*** THE INPUT ***

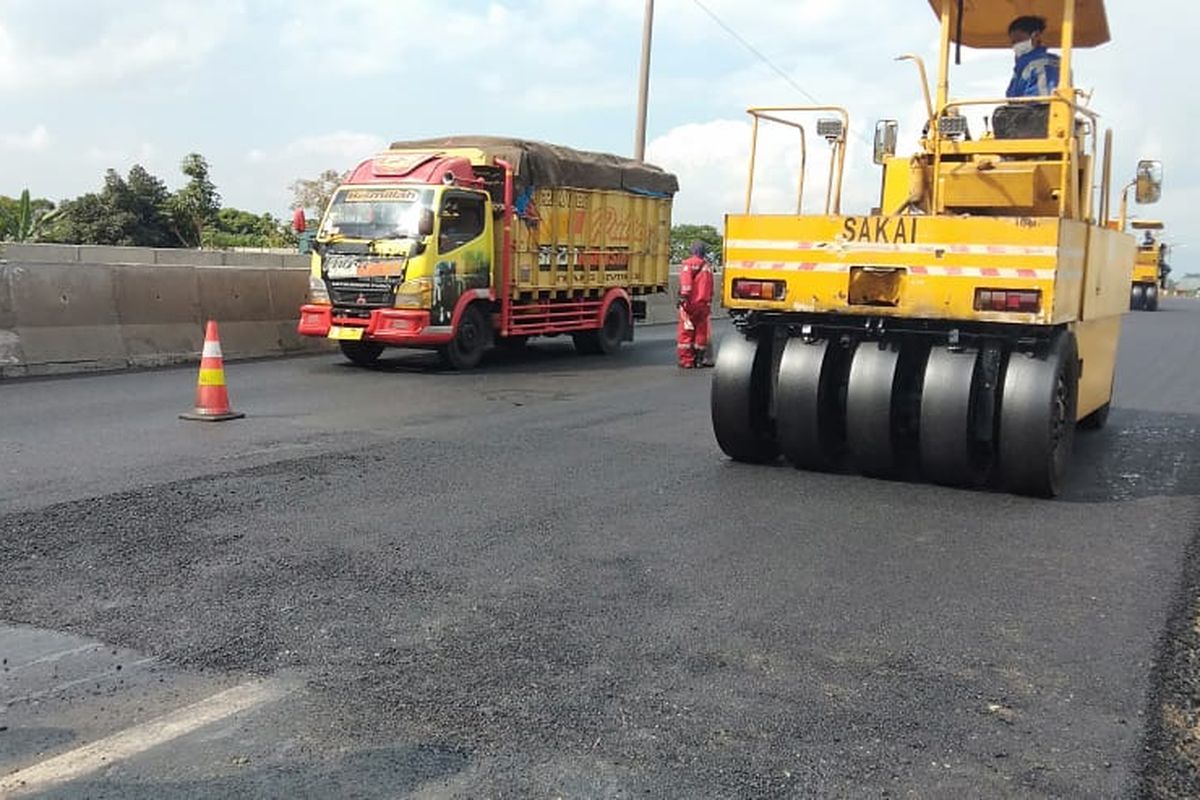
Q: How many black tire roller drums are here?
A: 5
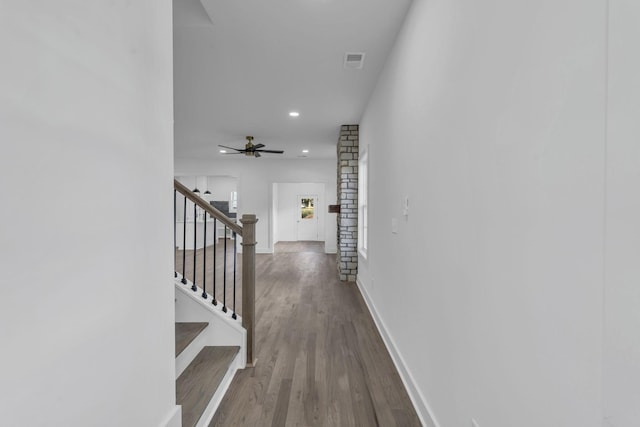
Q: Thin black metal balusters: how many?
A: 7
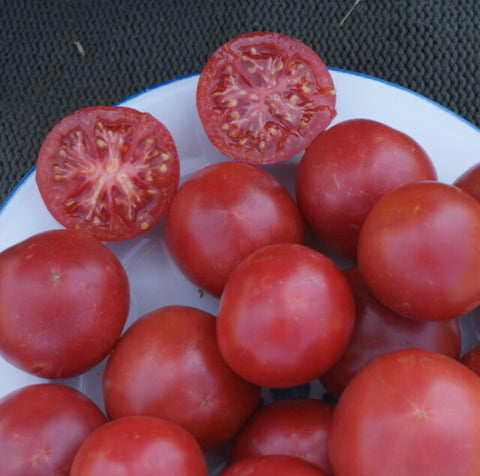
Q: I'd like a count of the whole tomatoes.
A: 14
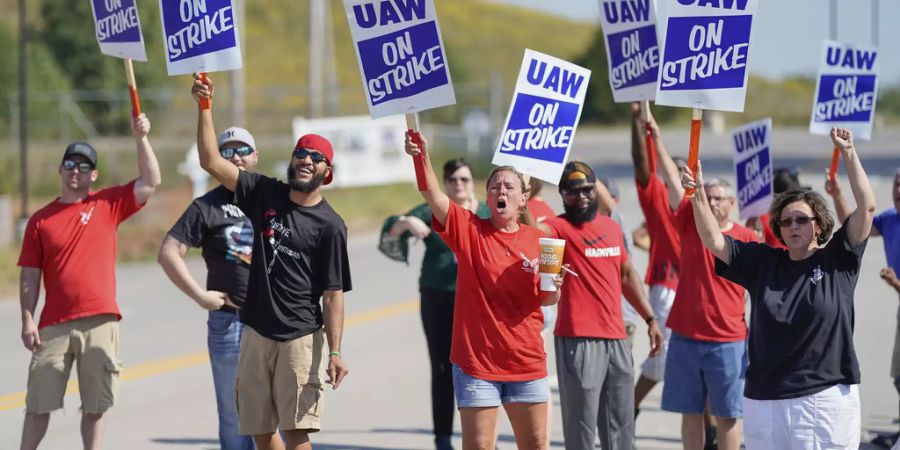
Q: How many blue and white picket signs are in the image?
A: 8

*** End of THE INPUT ***
*** THE INPUT ***

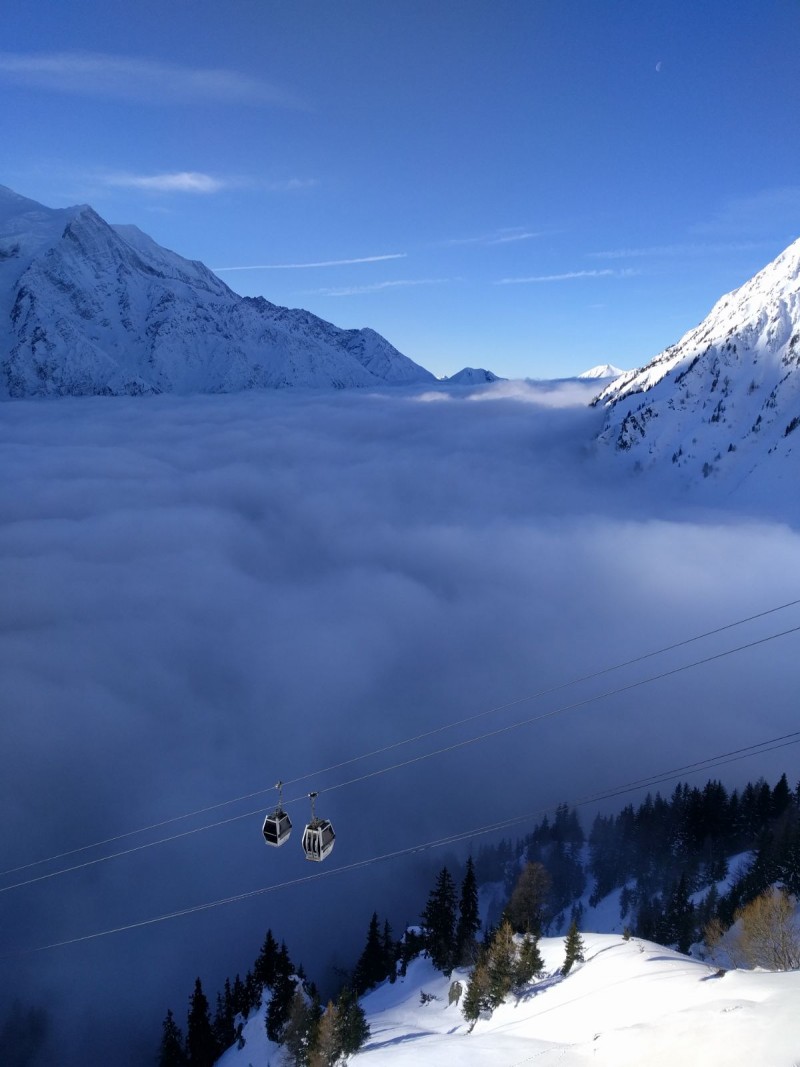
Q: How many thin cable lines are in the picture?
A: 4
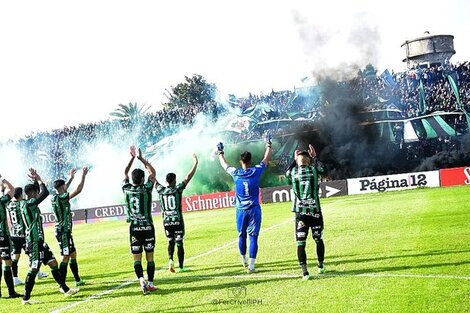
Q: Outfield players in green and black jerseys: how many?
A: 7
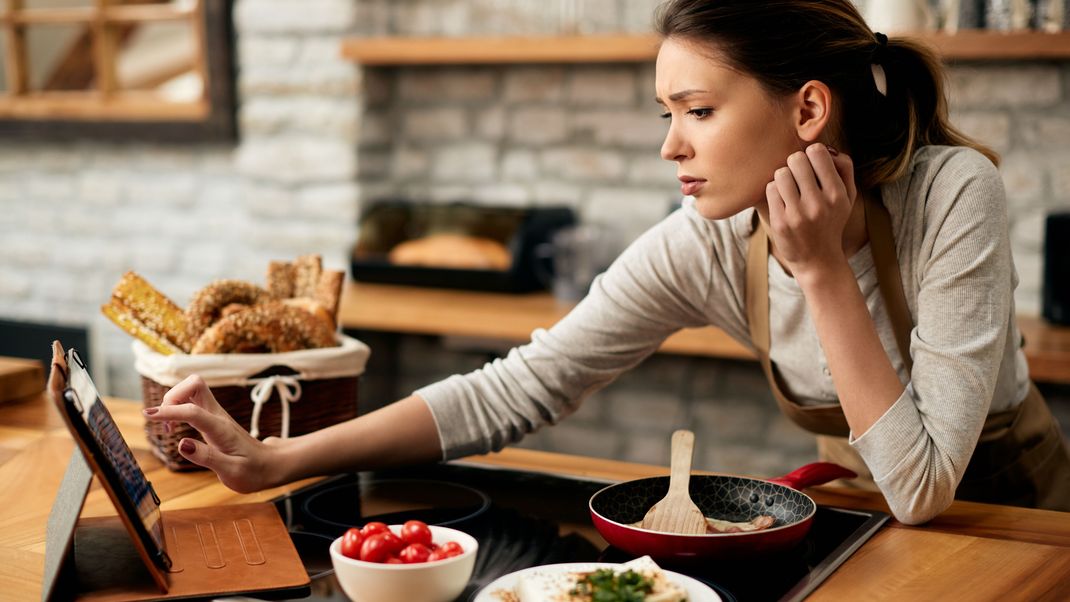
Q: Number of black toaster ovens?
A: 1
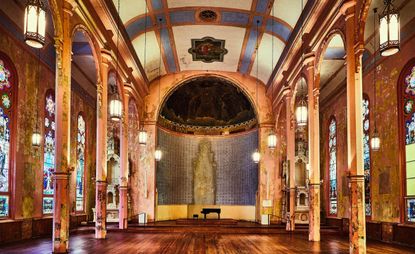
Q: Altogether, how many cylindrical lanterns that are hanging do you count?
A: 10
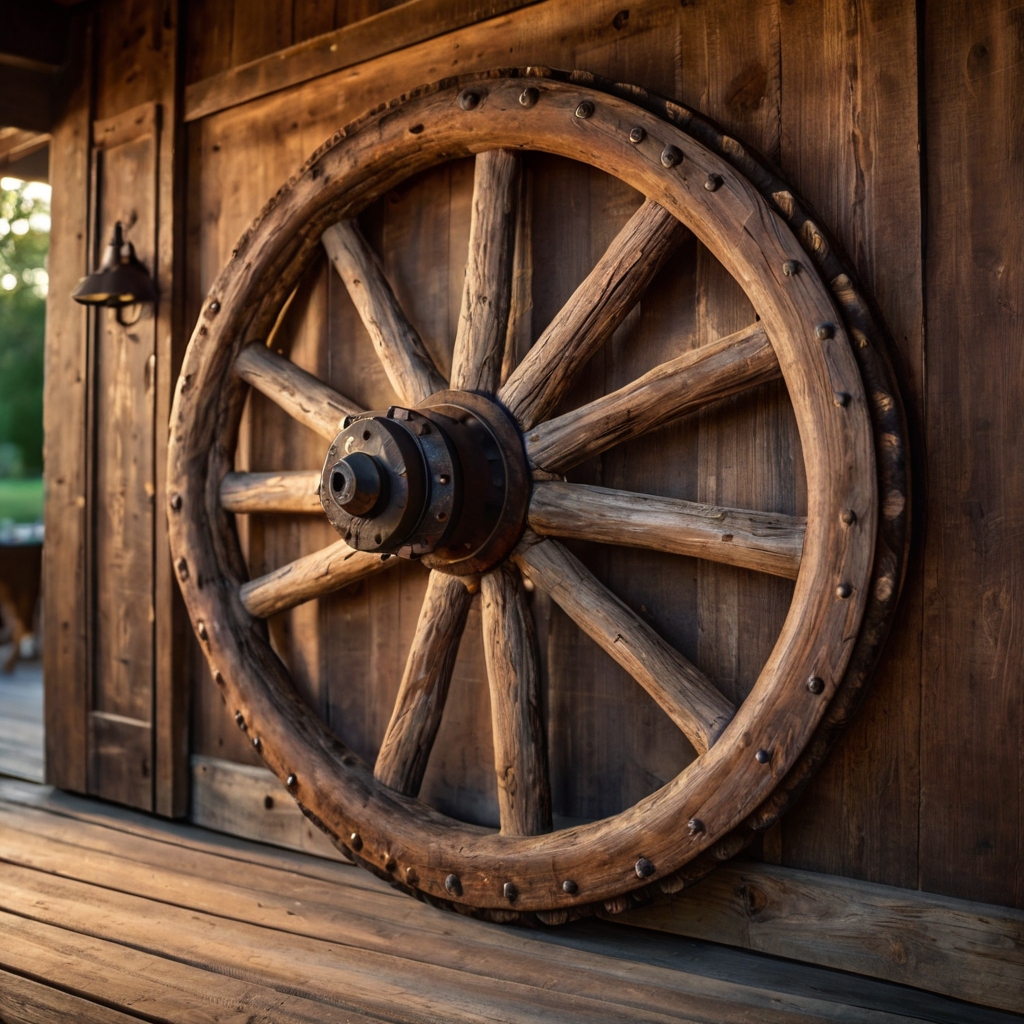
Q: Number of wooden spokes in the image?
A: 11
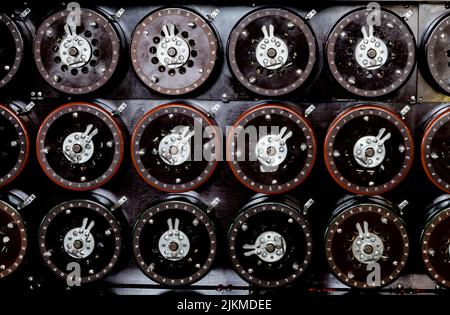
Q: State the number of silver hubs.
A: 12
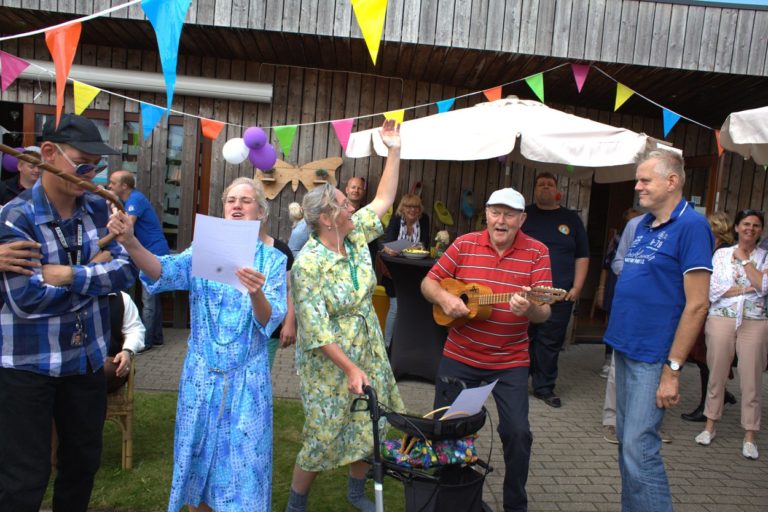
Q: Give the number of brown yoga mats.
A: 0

*** End of THE INPUT ***

> _WORK INSTRUCTION_
Find and copy each line in the material above where the string "black" occurs.

> _TASK ANSWER_
Q: How many black tire roller drums are here?
Q: Thin black metal balusters: how many?
Q: Outfield players in green and black jerseys: how many?
Q: Number of black toaster ovens?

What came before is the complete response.